Currently, the mask requirements call for them to be made of out 100 percent cotton, and the popular choice has been quilt-weight cotton on the front, lined with flannel on the side touching the face.
Above: Ckat Duke finishes a mask.
The initial pattern of the fabric masks came from a member who posted on behalf of a home health care service company called BrightStar. From there, volunteers have found varying patterns and styles, depending on their skill level.
“We’ve got members of the group who are either using more form-fitting patterns they found online, and some are experimenting with putting pipe cleaners or bread ties that will conform to the nose — preventing air gaps around it. Several different ones are being produced at various levels of complexity, based on the skill of the people who are taking them on,” Gregg said.
Gregg wants to make sure people are aware that these fabric masks are not being expected to take the place of surgical N95 masks.

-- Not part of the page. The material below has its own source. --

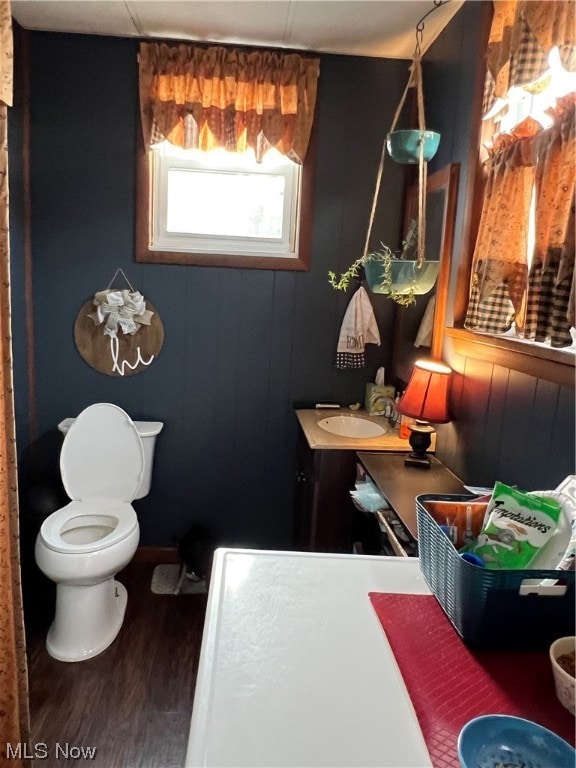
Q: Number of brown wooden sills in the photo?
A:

“These are for person-to-person transfer,” she said. “Probably the best [use] for these masks is for a person who is infected or possibly infected, to contain their own germs. So, as opposed to wearing it to be protected from other people, you would wear it to prevent your germs from spreading to other people.”
The 100% cotton fabric masks do have the ability to be washed and sanitized — something the disposable ones do not.

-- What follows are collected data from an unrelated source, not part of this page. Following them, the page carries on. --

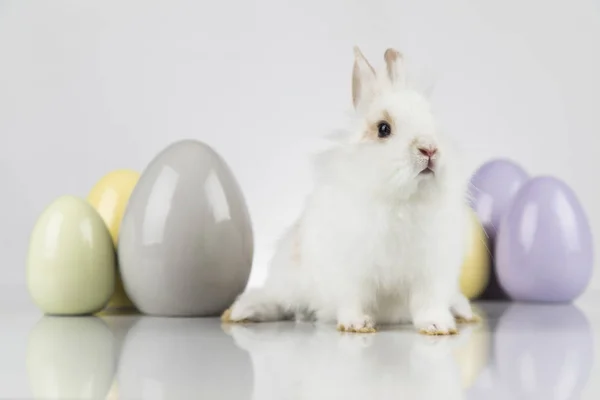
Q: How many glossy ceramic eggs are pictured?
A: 6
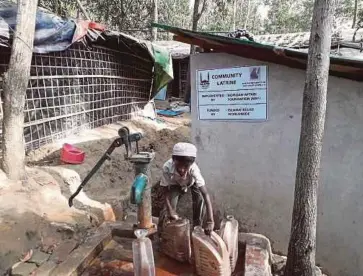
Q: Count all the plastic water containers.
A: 4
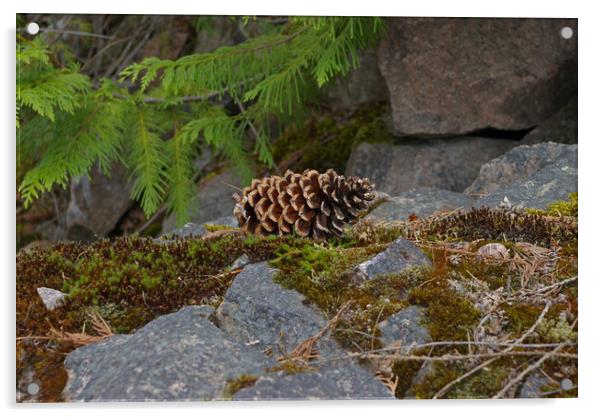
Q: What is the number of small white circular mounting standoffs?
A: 4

Aron Sousa, MD, thinks these fabric masks are a helpful alternative for people who do not have access to traditional masks.
“I think, in particular, for people who are sick and want to keep their droplets from getting to people in their household, or people they might accidentally be around – I think masks like these would be an excellent thing to use if they don’t have a mask that’s actually produced for that purpose.”
Sousa said that while hospitals wouldn’t use a bandana or cloth face mask generally, this is a great option for people at home to protect other people from their sickness. The CDC has a website about facemasks which suggests that if one is unable to use a well-tested facemask, to use a homemade cloth mask.
“I think if people make masks that are comfortable and easy to use, then that could be a great help,” he said.
The physician encourages people to be aggressive about social distancing, in order to prevent more coronavirus cases.
“The whole challenge of preventing COVID-19 illness is to keep it from spreading from person to person, so our hospitals don’t get overrun and overwhelmed,” he said. “That requires social distancing, so you have to keep yourself way from other people. If you have to cough or sneeze, you should do that into a tissue you can get rid of, or into your sleeve or elbow. Wear a mask if you’re sick, and stay home if you’re sick — do not go out.”
“We have not flattened the curve yet,” Sousa set. “We need to do everything we can to flatten the curve because that will save lives.”
For now, Gregg is unable to estimate just how many masks will be made and distributed, but she has given out about 350 yards of elastic. This amount can produce about one thousand masks.
Many community members have expressed interest in donating money to help, but currently, the nationwide shortage of elastic means there way to buy the needed supplies yet. The team is looking at switching designs to use fabric ties since wholesaler distributors are out of elastic.
Above: Masks made with elastic and with ties.
If a provider of elastic becomes available, Seams will then put a call out for financial donations to facilitate the purchase of more elastic to make more fabric masks.